The service provider of Zurvey.io, Neticle Labs Llc. (seat: 1213 Budapest, Vető utca 10.; Company registration number: Cg.: 01-09-300520) as data controller (‘Service Provider' or ’Data Controller’) respects the personal rights of the data subjects (’Data subject’ or ‘User’), especially the data protection rights determined by the Regulation (EU) 2016/679 of the European Parliament and of the Council on the protection of natural persons with regard to the processing of personal data and on the free movement of such data (’GDPR’) and the Data Protection Act 112 of 2011. Data controller undertakes to apply these laws and expresses to be bound by these provisions.
Personal data shall be:
Neticle Labs LLC
Registered seat: 10 Vető street Budapest Hungary H-1213
Registration number: 01-09-300520
Email: [email protected]
Data Controller will use the personal data of the Data Subjects given on the registration form or otherwise exclusively for the following purposes:
a) Provide access to the services of Zurvey.io (‘Services’);
b) Customer services related services, relationship management;
c) Sending newsletters about the new releases and educational contents, including Onboarding Support, Renewal Support, Technical Support, Commercial Support (Billing, Invoicing, Upgrade / Downgrade, Quota extension, Feature extension / downgrade, training). Users can unsubscribe from newsletters anytime. Neticle may use a ticketing system in order to track and manage support requests;
d) collecting demo requests.
The Data Controller process the personal data of the Data subject on the basis of the consent of the Data subject (GDPR Article 6 (1) a)).

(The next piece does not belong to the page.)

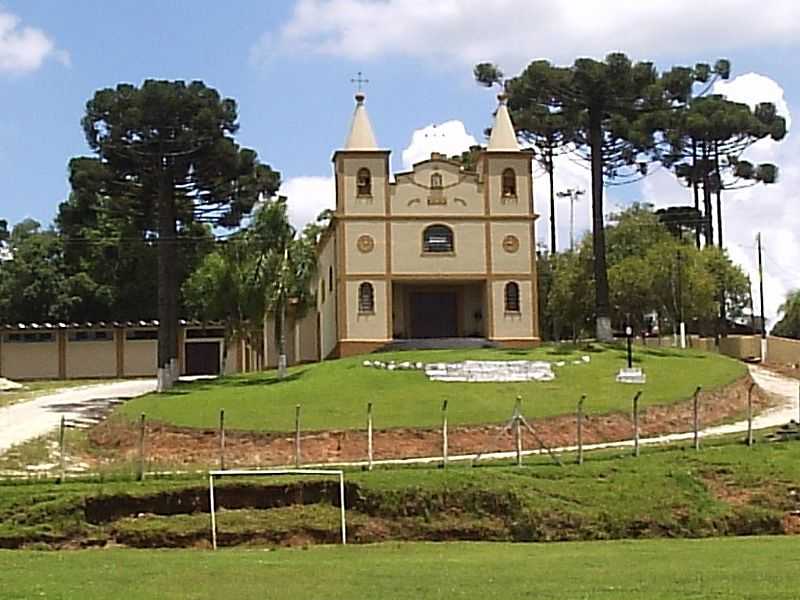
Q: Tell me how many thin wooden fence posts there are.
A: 11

The scope of personal data processed:
(i) surname and first name
(ii) email address
(iii) IP address
(iv) telephone number
(v) business scope / industry
(vii) billing address
(viii) credit/debit card data
Data Controller receives the personal data directly from the Data subject.
When visiting the Data Controller’s website, the Data subject’s browser may store a cookie. Some of the cookies used by us are indispensable for the proper operation of the site, while others collect information related to its use, allowing to upgrade the site to offer more convenient services. Temporary or “session cookies” are erased when the browser is closed while “permanent cookies” stay in your browser for a longer time.
"Session cookies" facilitate browsing our site and using its functions. Among others, they store the actions taken on the site related to a function or service. Without the use of "session cookies" the site’s operation cannot be guaranteed. Their term of authorization is limited to the duration of the visit; "session cookies" expire whenever the Data subject ends the session or closes the browser.
Performance cookies gather information about how the Data subject uses the website in order to be able to improve the website, its functions and services to suit the needs of the visitors to offer them high quality, user-friendly experience.
Advertising cookies are used to select advertisements that the visitors are interested in and enable the data controller to display such advertisements on the websites of third parties to them. They also help measure the performance of the Service Provider’s campaigns based on the information gathered with them.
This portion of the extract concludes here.